Give back every line of the material below exactly, but no images.

*** DATA SUPPLIED Section Begins ***

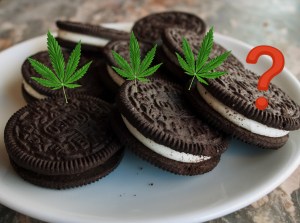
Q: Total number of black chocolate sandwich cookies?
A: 8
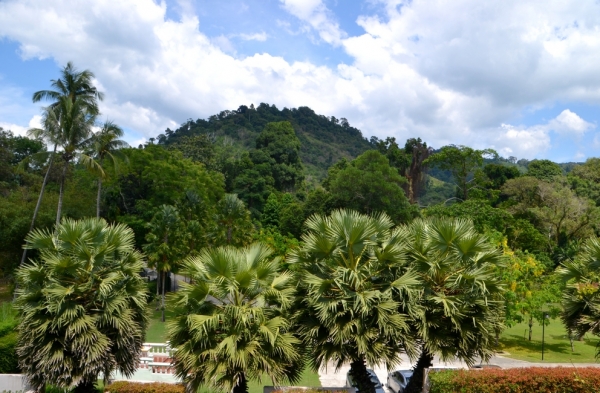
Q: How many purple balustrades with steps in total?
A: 0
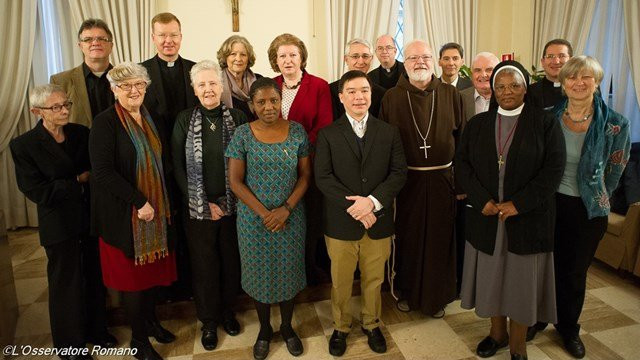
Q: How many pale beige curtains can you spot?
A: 6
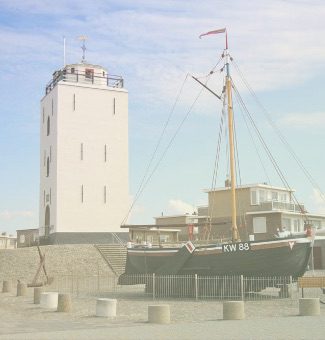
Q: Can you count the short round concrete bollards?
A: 9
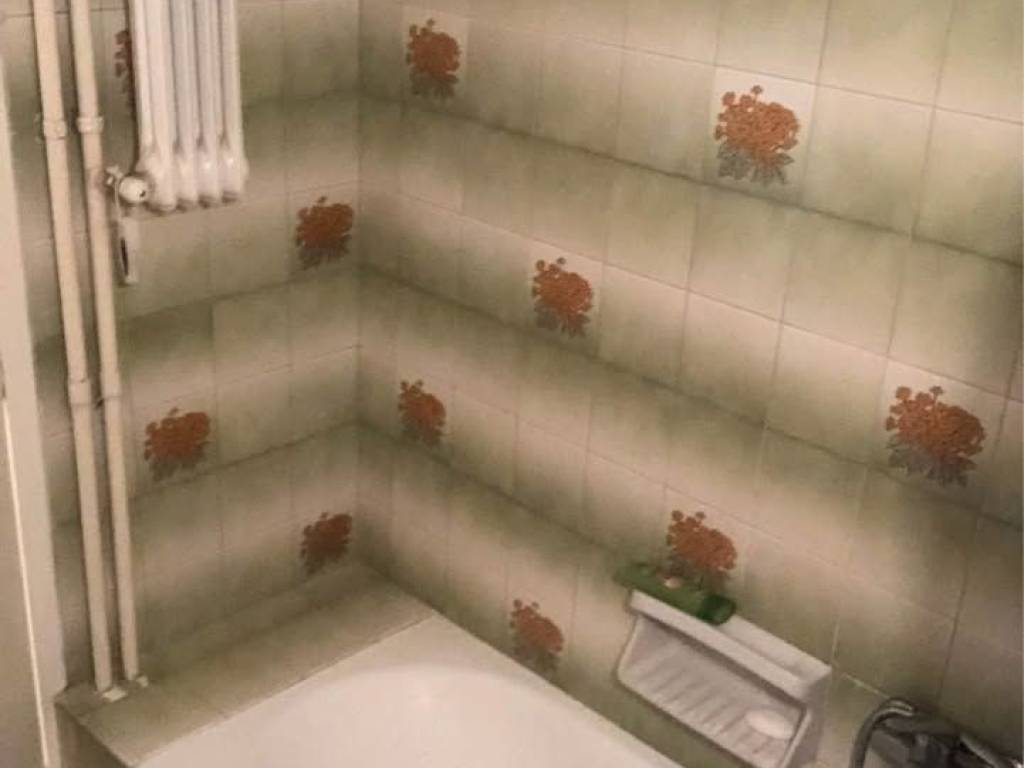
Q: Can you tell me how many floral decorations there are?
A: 11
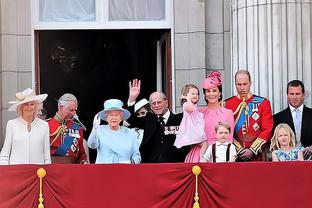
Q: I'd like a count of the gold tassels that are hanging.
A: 2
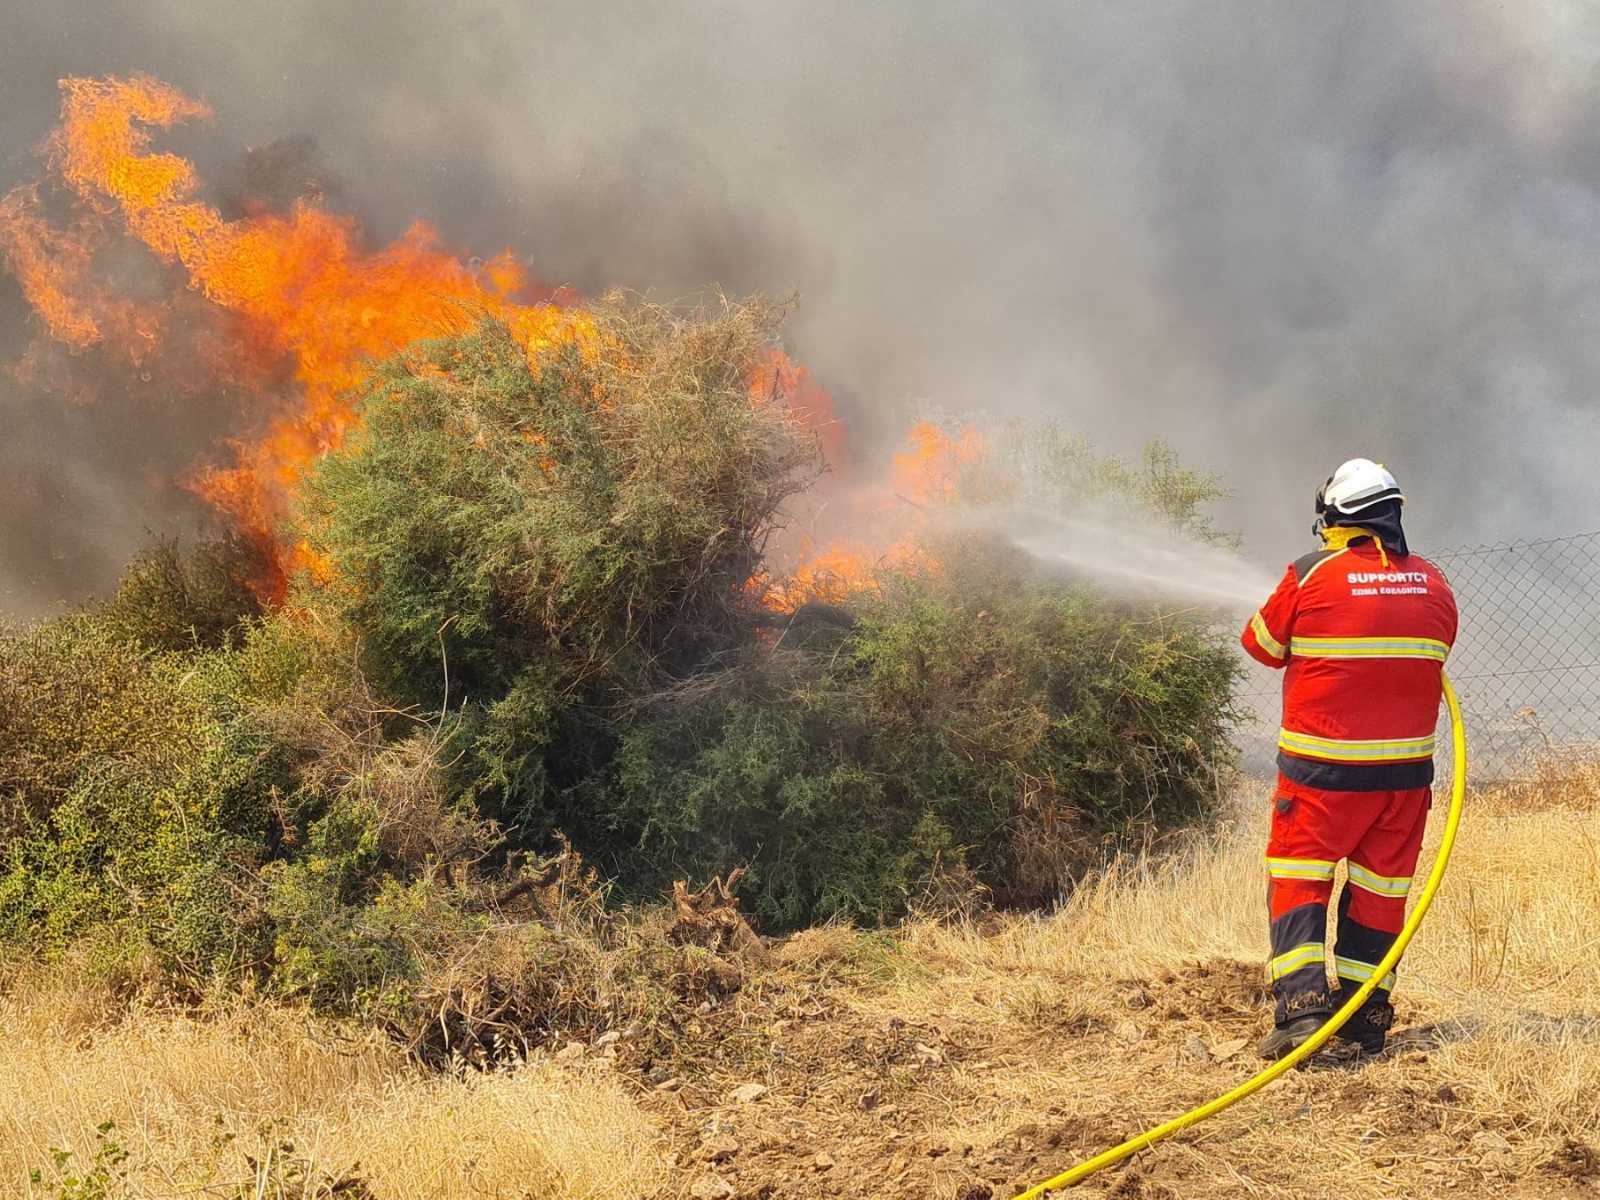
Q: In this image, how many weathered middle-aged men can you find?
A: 0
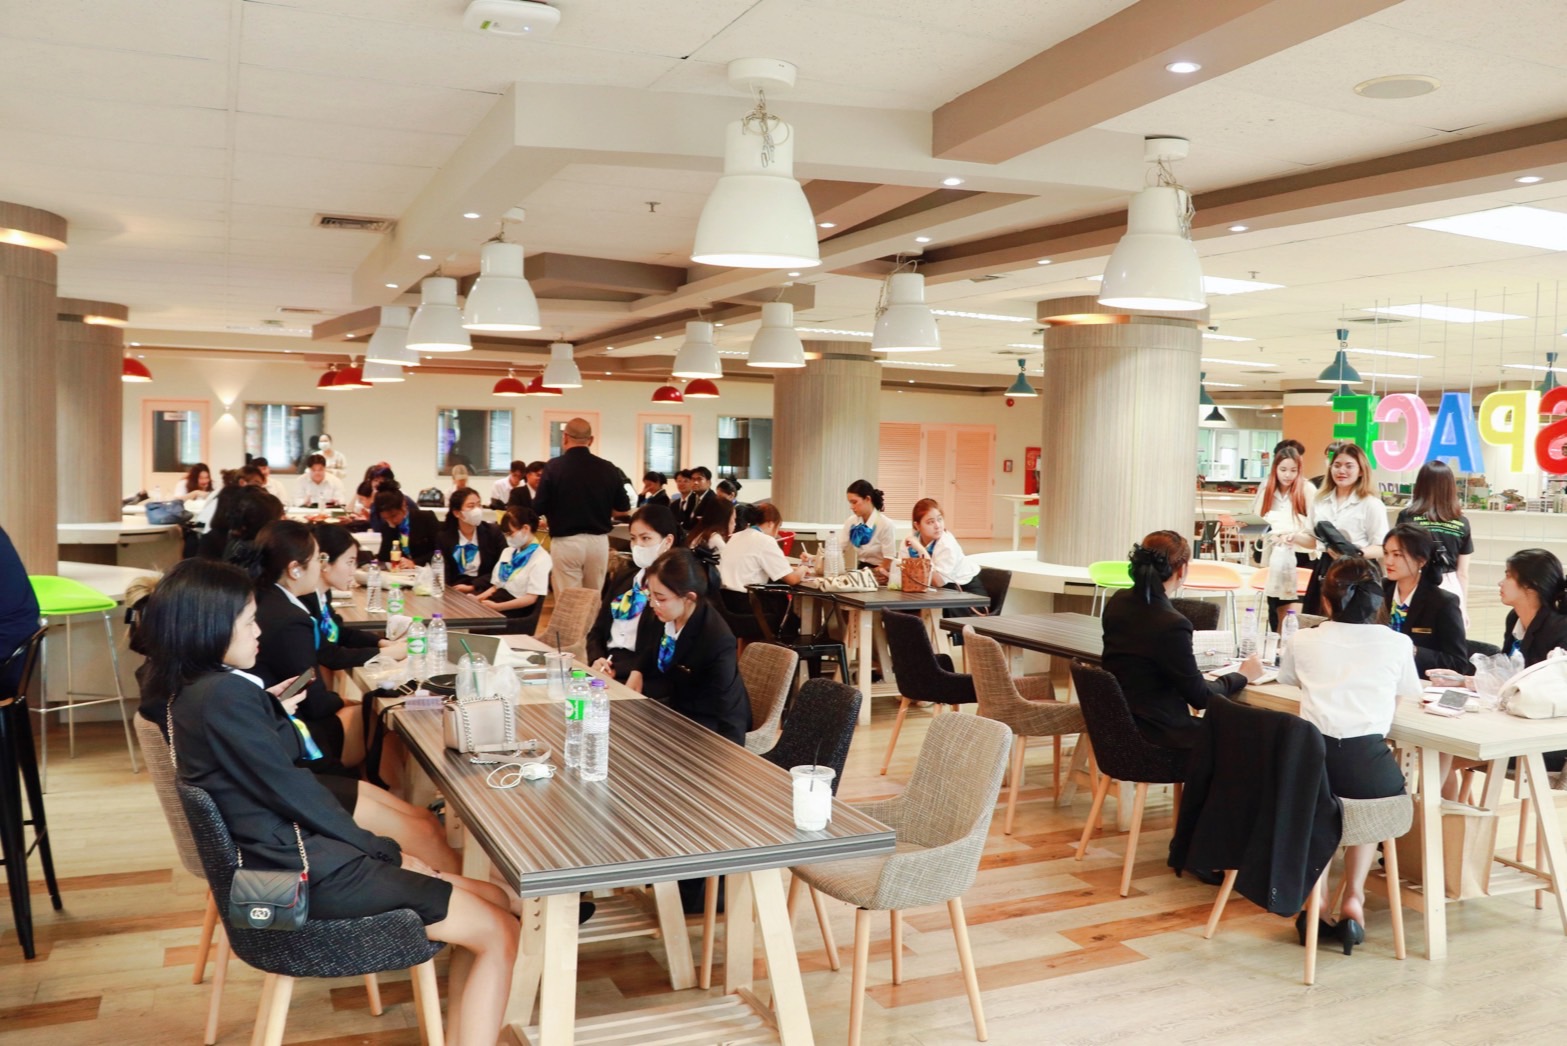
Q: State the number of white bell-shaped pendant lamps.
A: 10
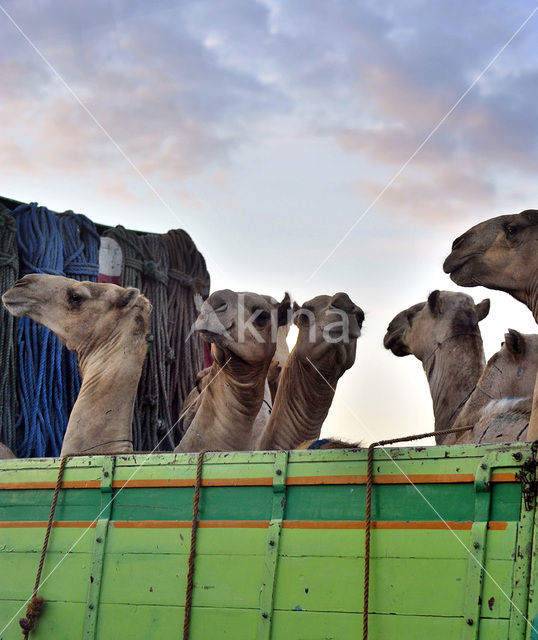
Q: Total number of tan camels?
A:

*** DATA SUPPLIED Section Ends ***

● RESPONSE TO THE EXERCISE:
Q: Total number of black chocolate sandwich cookies?
A: 8
Q: How many purple balustrades with steps in total?
A: 0
Q: How many pale beige curtains can you spot?
A: 6
Q: Can you count the short round concrete bollards?
A: 9
Q: Can you tell me how many floral decorations there are?
A: 11
Q: I'd like a count of the gold tassels that are hanging.
A: 2
Q: In this image, how many weathered middle-aged men can you find?
A: 0
Q: State the number of white bell-shaped pendant lamps.
A: 10
Q: Total number of tan camels?
A:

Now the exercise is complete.